### DIRECTIONS FOR THIS TASK
Return each line of the data below verbatim; pictures are to be left out.

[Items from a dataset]
━━━━━━
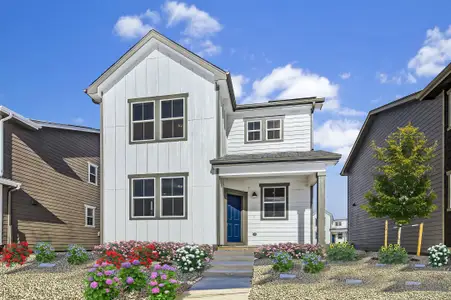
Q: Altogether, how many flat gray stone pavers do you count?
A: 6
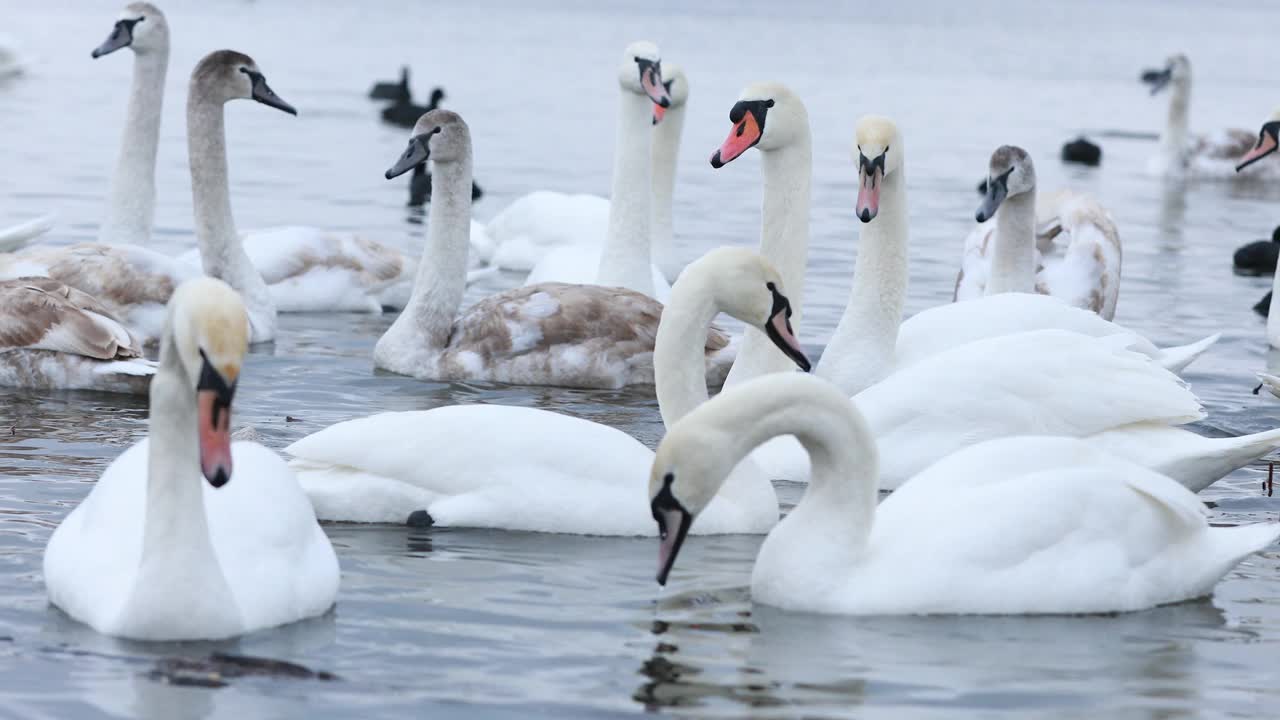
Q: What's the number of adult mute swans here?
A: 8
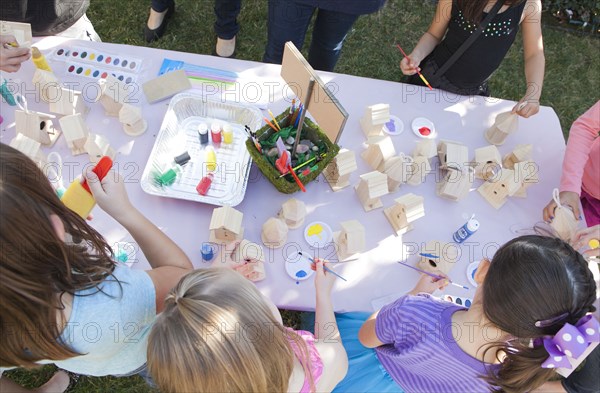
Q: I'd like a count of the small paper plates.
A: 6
━━━━━━
### RESPONSE BELOW
Q: Altogether, how many flat gray stone pavers do you count?
A: 6
Q: What's the number of adult mute swans here?
A: 8
Q: I'd like a count of the small paper plates.
A: 6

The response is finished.